→ DIRECTIONS FOR THIS TASK: Search the data below for the word "many" and copy each line that holds it.

→ GIVEN ENTRIES:
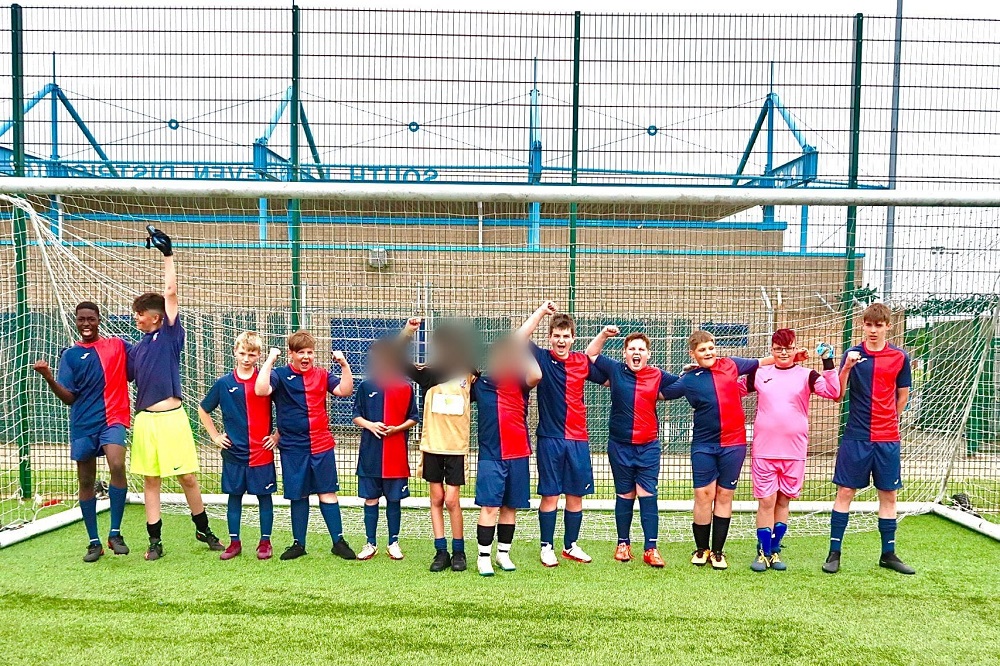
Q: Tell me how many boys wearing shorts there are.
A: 12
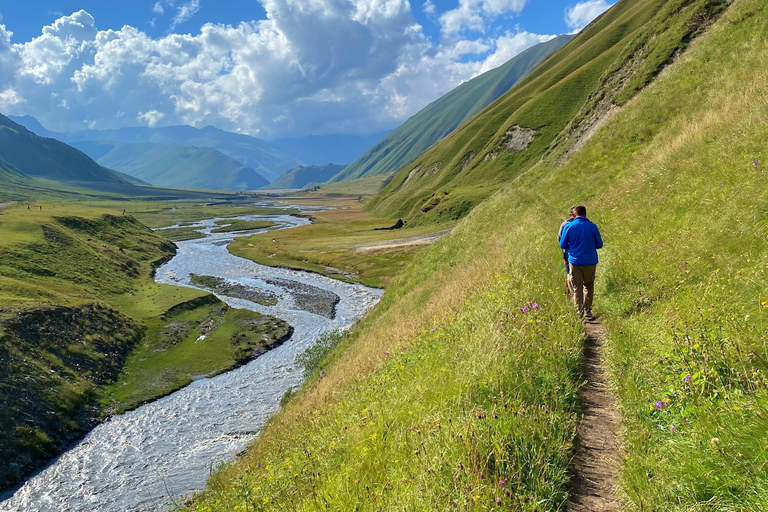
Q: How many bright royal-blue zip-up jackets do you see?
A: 1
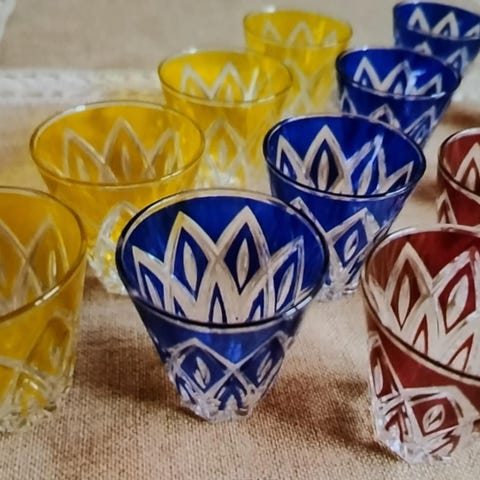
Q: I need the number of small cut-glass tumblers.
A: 10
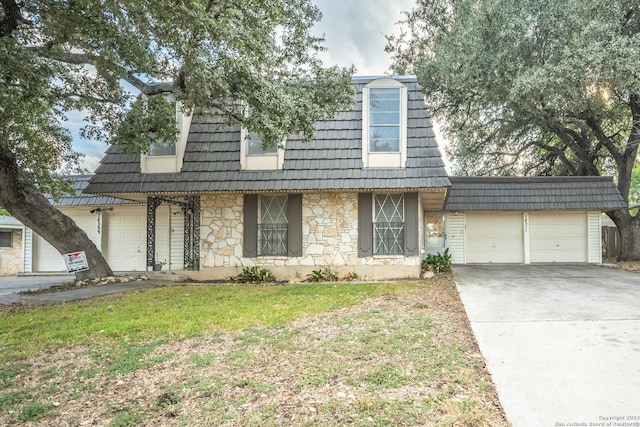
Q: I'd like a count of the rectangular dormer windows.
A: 3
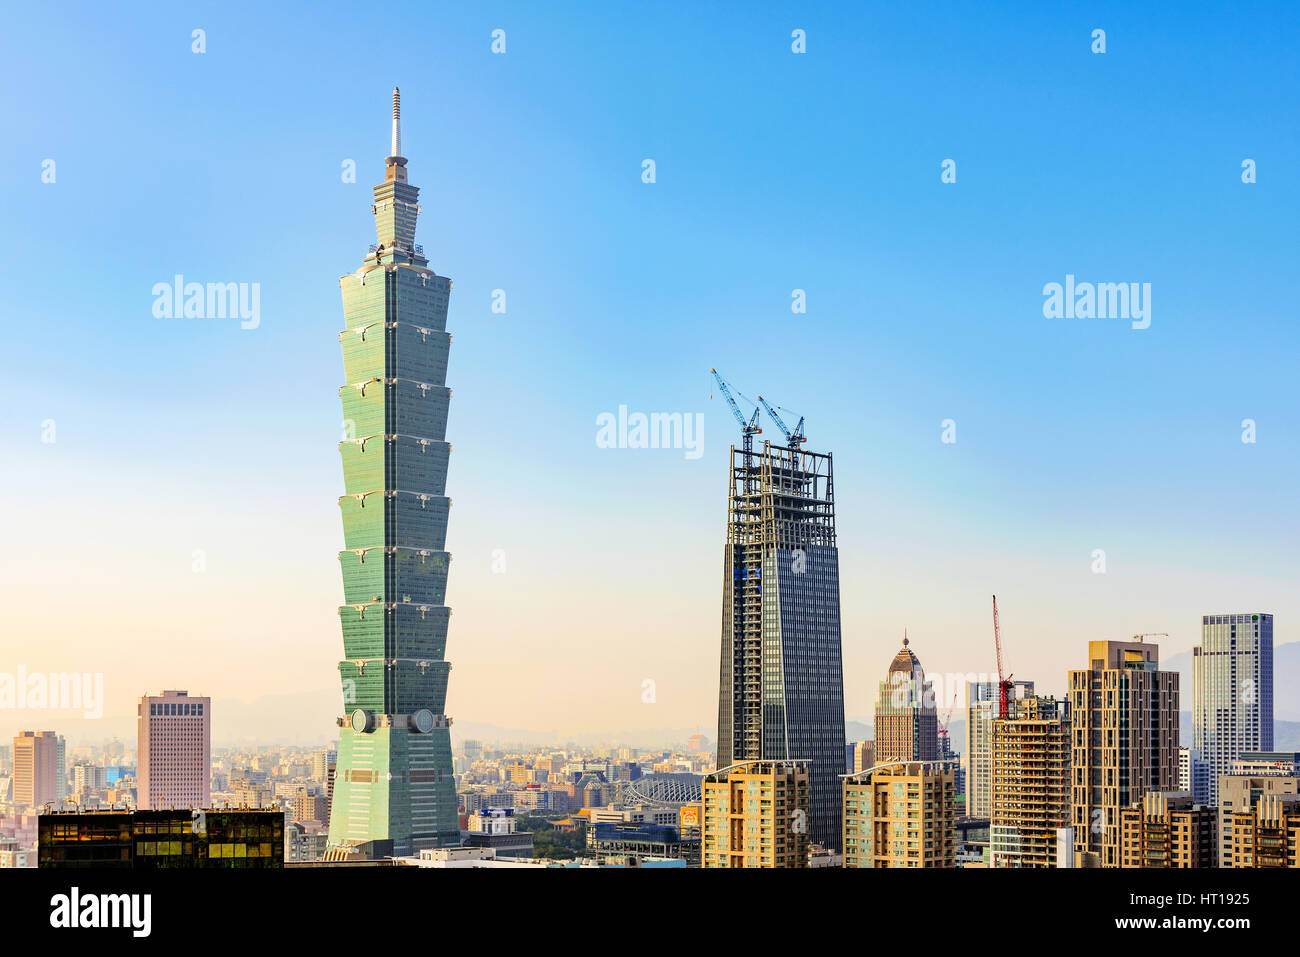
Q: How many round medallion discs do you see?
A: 2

→ RESPONSE AREA:
Q: Tell me how many boys wearing shorts there are.
Q: How many bright royal-blue zip-up jackets do you see?
Q: How many round medallion discs do you see?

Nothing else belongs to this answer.